Before the public comment ended on November 15th, USWA members decided they had something in common with Headwaters Forest activists and sent a thousand letters off to the Fish and Wildlife Service demanding that Hurwitz be denied his HCP. In an historical alliance between labor unionists and environmentalists, common ground was found. Both groups could act in their own separate interests by striving toward the identical goal, the killing of the HCP. Neither side must adopt the other’s values. Steelworkers don’t have to become eco-freaks. Environmentalists don’t have to put on hard hats. But together they can recognize that they must fight corporate greed to improve our collective standard of living.
Steelworkers have also taken notice of Charles Hurwitz and MAXXAM’s failed savings and loan of the 1980’s which cost taxpayers $1.6 billion to bail out. Hurwitz and company are currently facing an administrative court proceeding in which billions of dollars are at stake. Environmentalists want Hurwitz to lose the big bucks so he can consider trading his debt for nature. Steelworkers don’t want Hurwitz to be let off the hook in a “pennies on the dollar” out of court settlement because that will let Hurwitz off the economic hook. Additionally, both groups are taxpayers who don’t appreciate having to subsidize Hurwitz’s takeovers of both Pacific Lumber and Kaiser. It’s kind of like paying for the bullets for your own firing squad. And so steelworkers, along with environmentalists, are petitioning the banking regulators to force Hurwitz to pay the full amount he owes.

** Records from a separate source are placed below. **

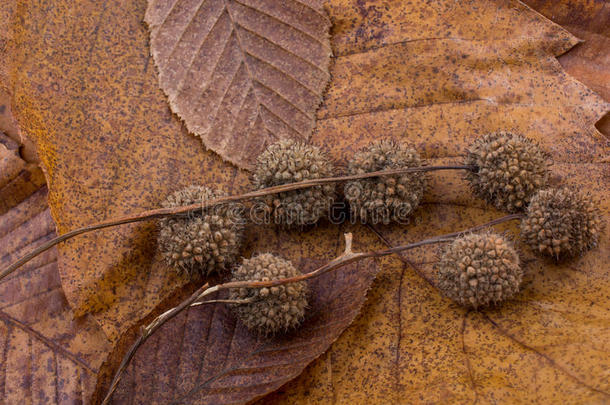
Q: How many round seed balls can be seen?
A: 7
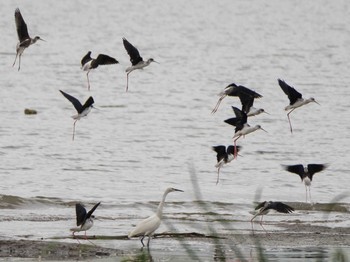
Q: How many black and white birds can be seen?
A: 12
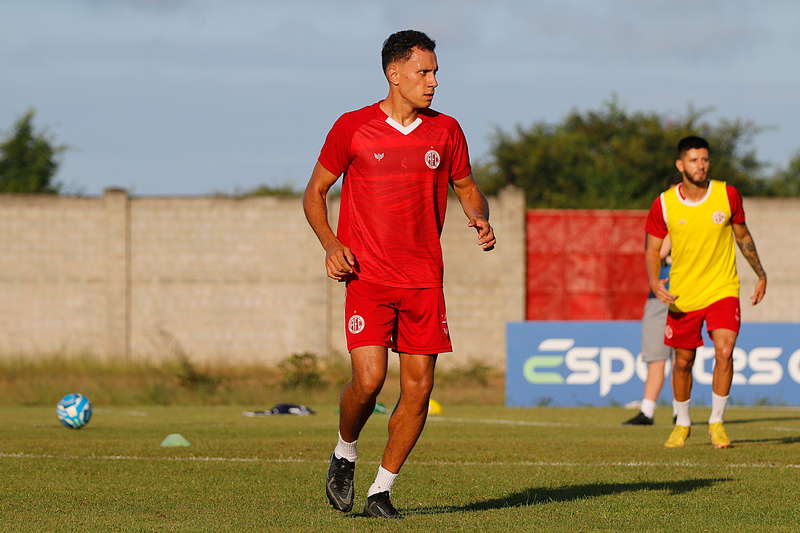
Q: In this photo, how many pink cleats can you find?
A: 0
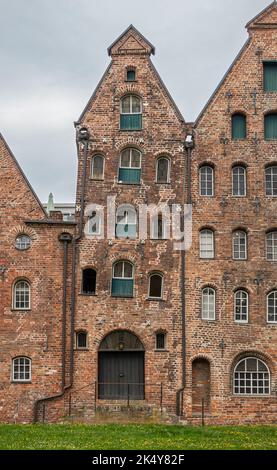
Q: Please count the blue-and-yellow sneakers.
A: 0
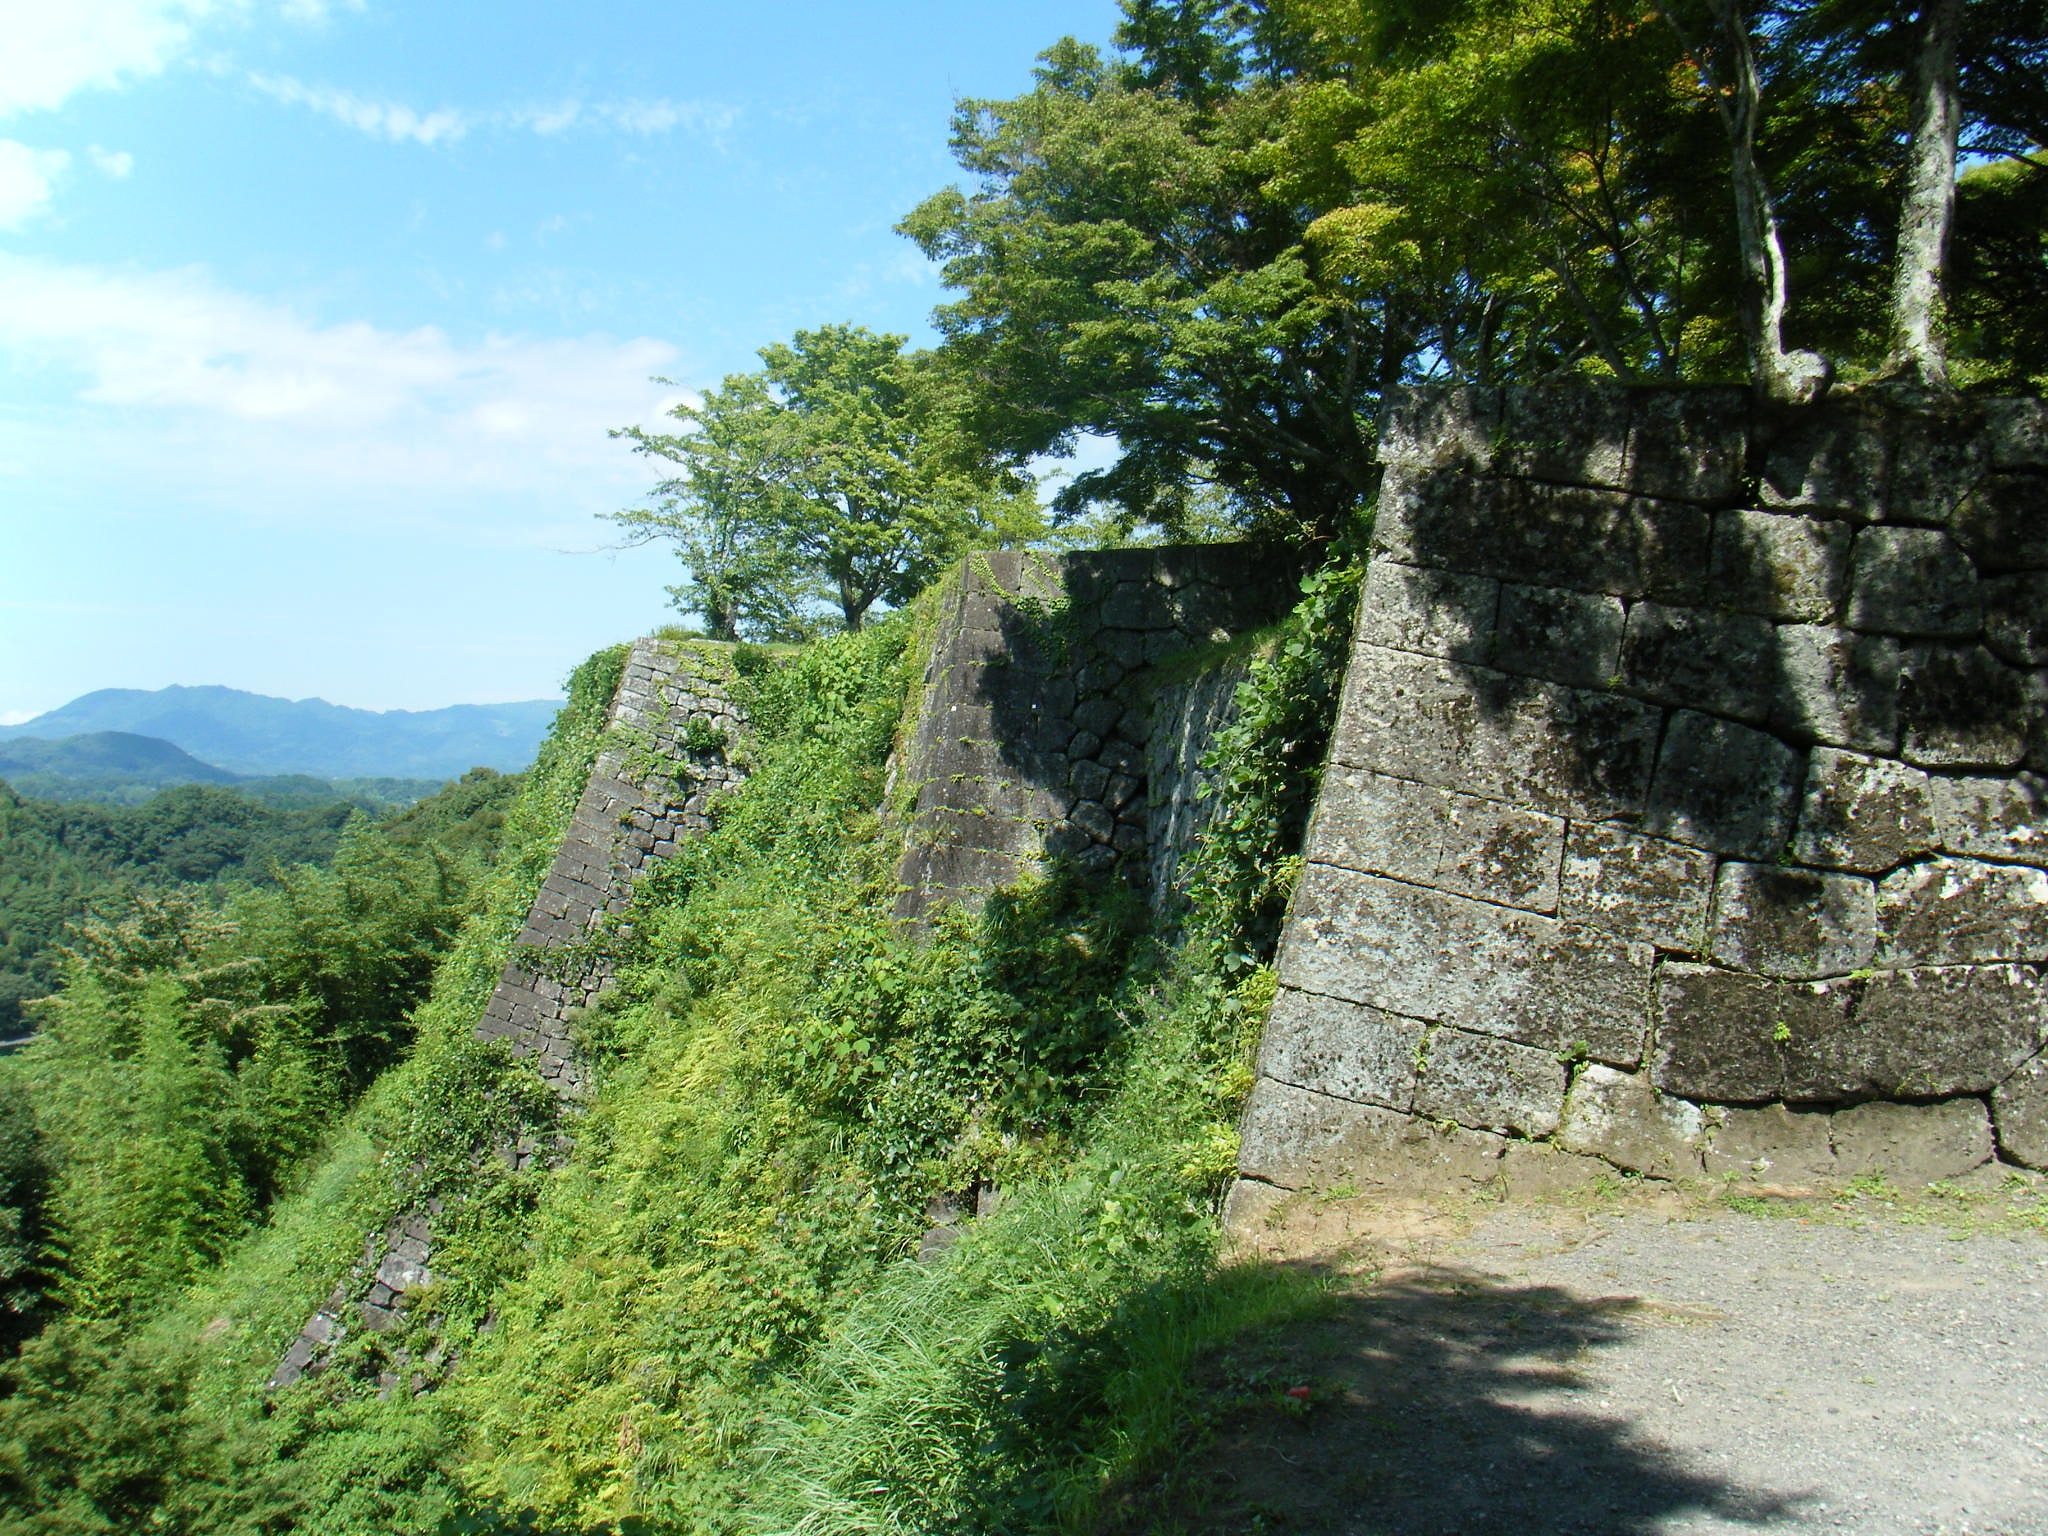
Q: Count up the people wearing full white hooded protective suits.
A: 0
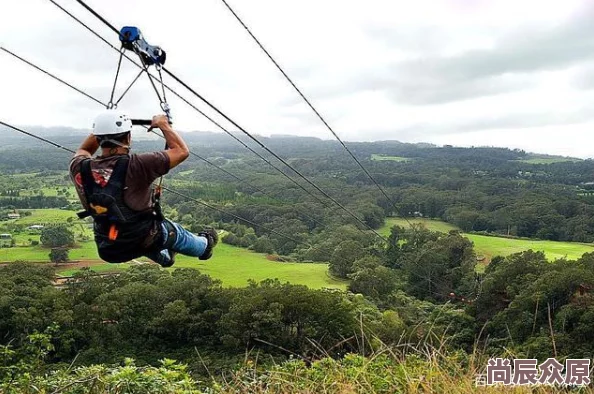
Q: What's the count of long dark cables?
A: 5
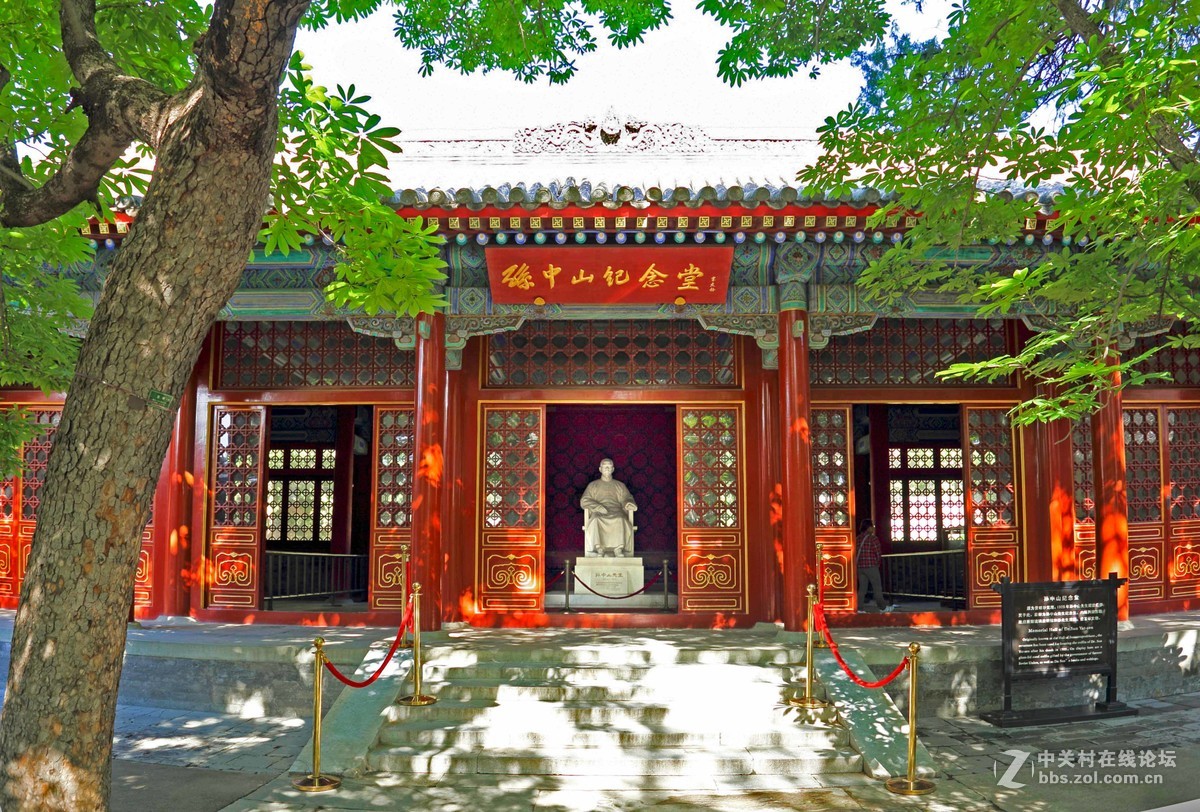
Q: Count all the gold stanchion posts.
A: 6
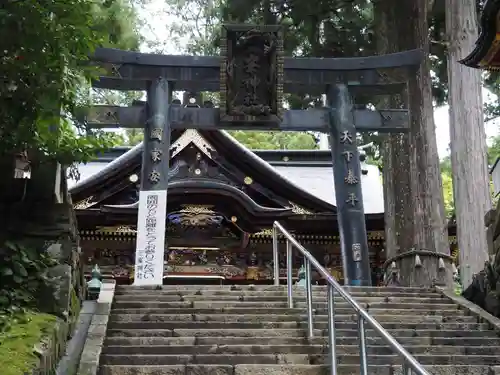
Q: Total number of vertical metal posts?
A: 6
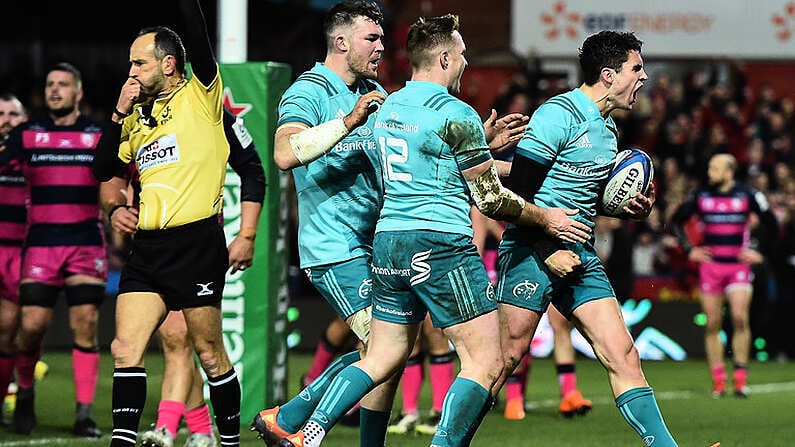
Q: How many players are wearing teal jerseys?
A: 3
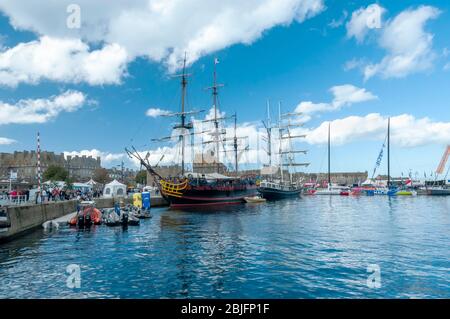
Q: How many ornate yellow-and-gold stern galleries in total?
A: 1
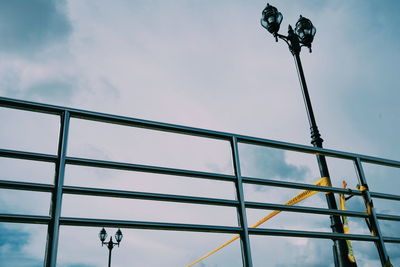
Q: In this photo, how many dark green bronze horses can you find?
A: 0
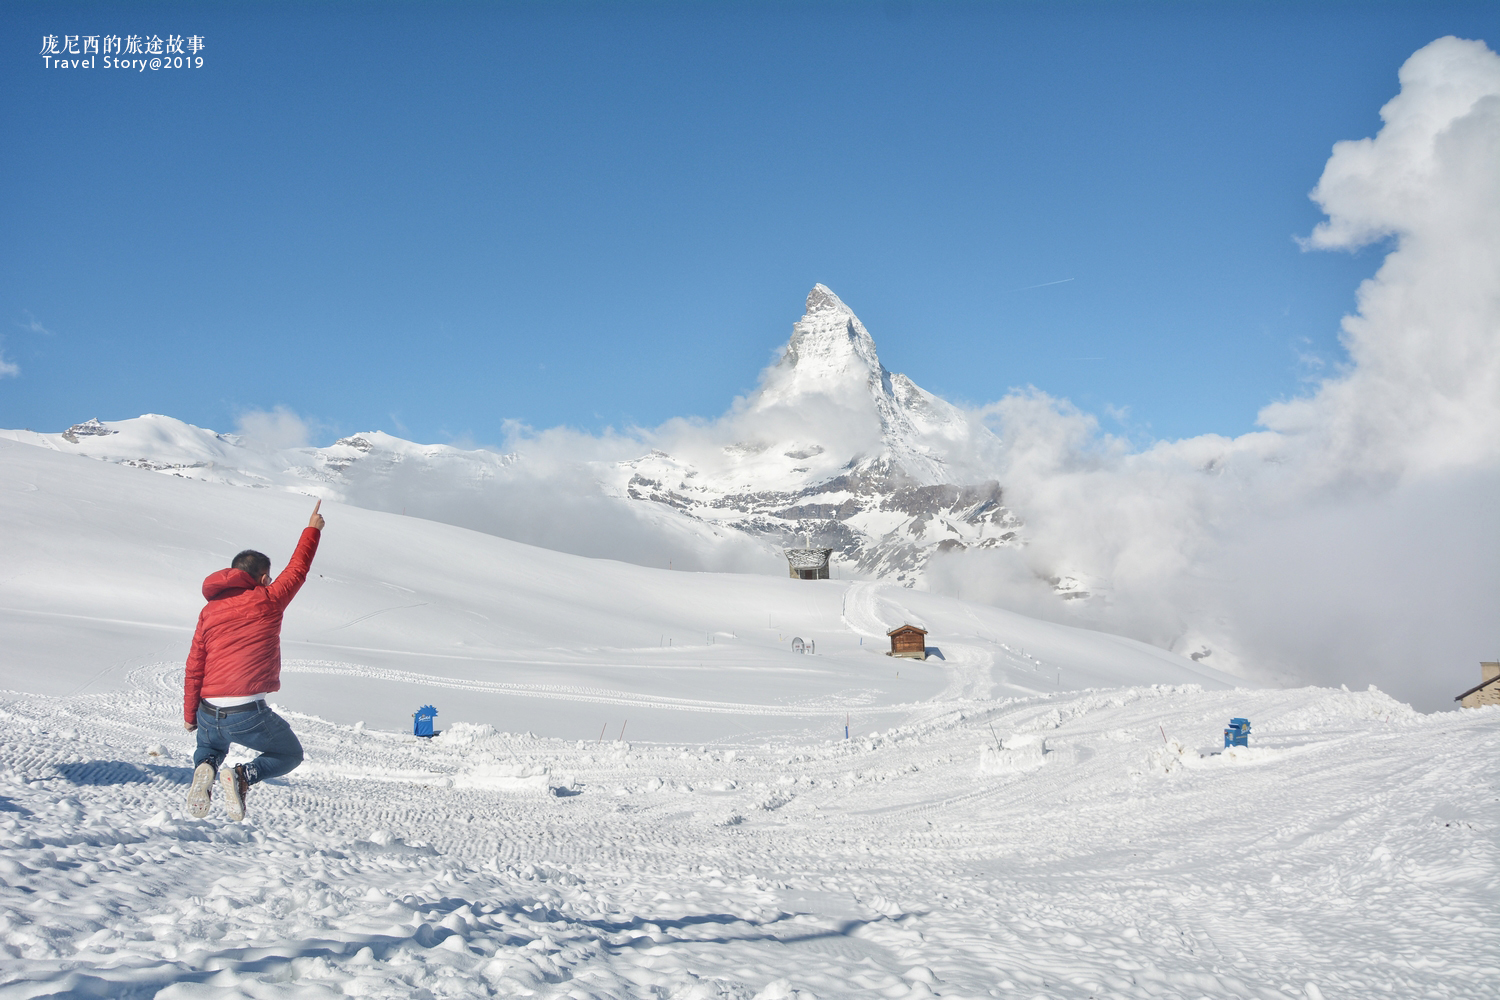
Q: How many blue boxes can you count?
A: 2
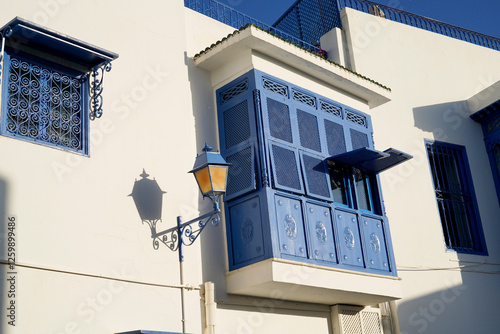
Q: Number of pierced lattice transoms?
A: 5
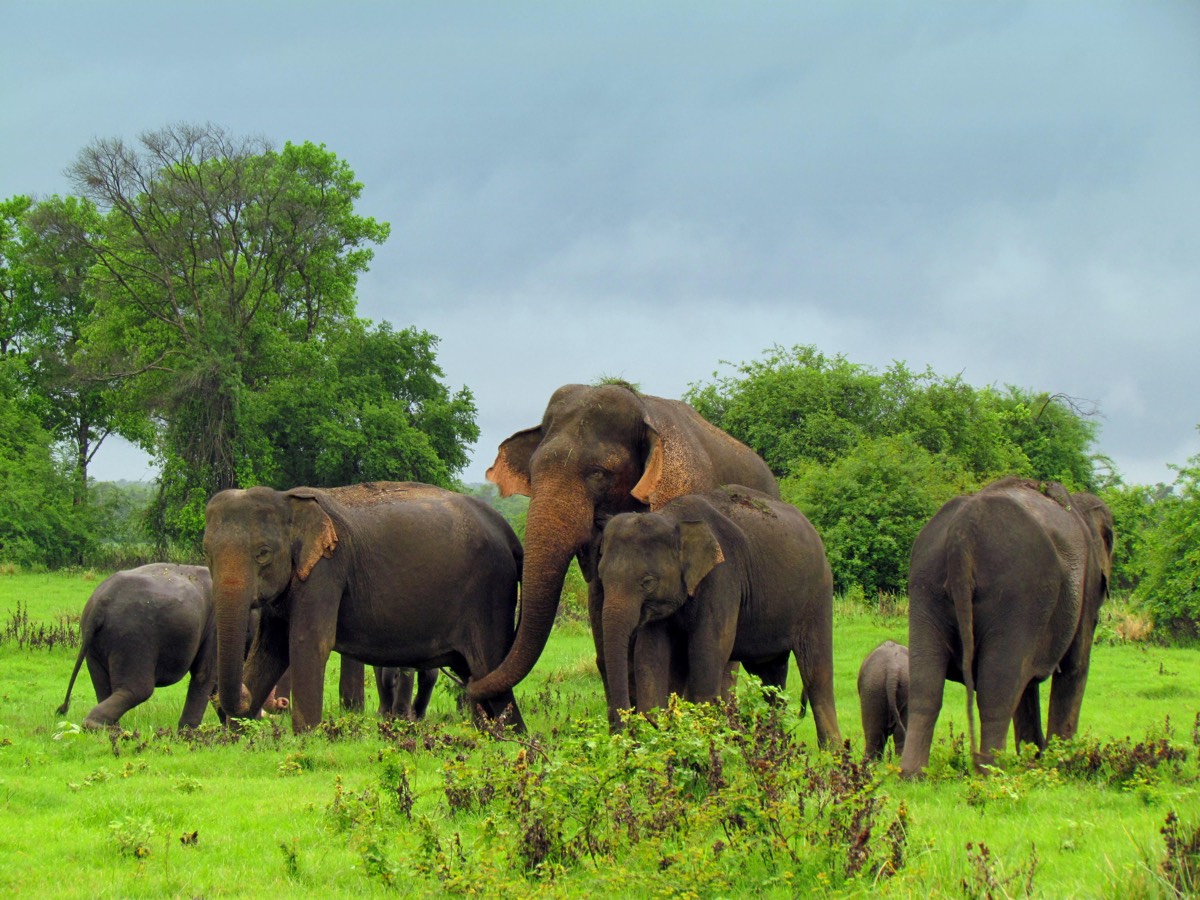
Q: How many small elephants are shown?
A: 2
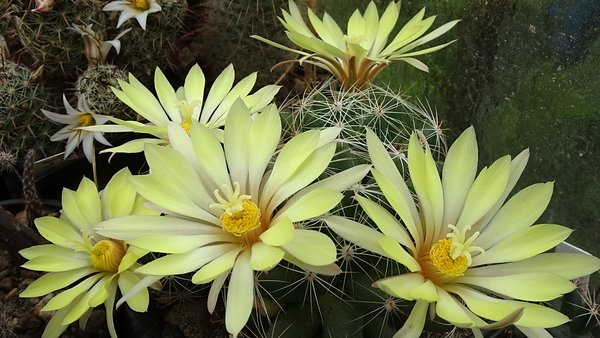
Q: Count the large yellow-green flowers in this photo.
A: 5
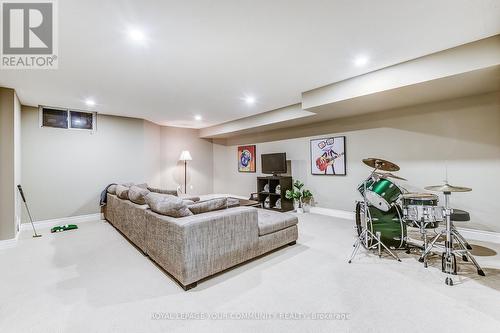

There is a third and perhaps most important piece of common ground. Environmentalists appreciate unions because it gives workers a voice they just don’t have under unadulterated corporate control. Never could an environmental activist sit alone in a room peacefully with 150 timber workers in Humboldt County, nor could that same activist even talk to one logger in public without fear of reprisal against the logger by the company and/or his friends. Unions guarantee that workers have freedom of speech and assembly. In other words they ensure our constitutional rights and help keep democracy alive in America.
To that end, 150 members of the USWA from Spokane and Tacoma, Washington; Gramercy, Louisiana and Newark, Ohio are traveling in a bus caravan to Humboldt County on December 4th. This unprecedented and historic event will allow two sets of MAXXAM factory workers, one unionized and one not, to meet. In fact, there will be two opportunities. The first will be at a steelworker rally at the Pacific Lumber Headquarters on December 4 from 11 to 1 pm. The second will be at a USWA open house at the Riverwalk Inn in Fortuna from 6 pm til 9 pm or later.
Whether or not this will lead to the unionization of Pacific Lumber, or whether that is even the intent, remains to be seen. Still, the sight of 150 steelworkers in Scotia should bring the fear of God into Charles Hurwitz and offer the union additional leverage in their negotiations for decent pay and retirement benefits. It could also stave off some of the “scabbing” (being a replacement worker) that Pacific Lumber employees are engaging in. The voice currently pretending to speak for PL workers is company flak Mary Bullwinkle, who has no experience as a timber worker. It’s hard to imagine anyone choosing Bullwinkle as their representative, except Charles Hurwitz, of course. A union at Pacific Lumber would offer workers a voice they do not have now. With a woodworkers’ voice in place in Humboldt County, peace talks between enviros and timber workers could begin in earnest.
Wouldn’t it be something? Hurwitz and MAXXAM try to break the steelworkers union but instead get an additional union at Pacific Lumber instead. Instant karma. The notion is one is savor. Judi Bari must be smiling down upon us now.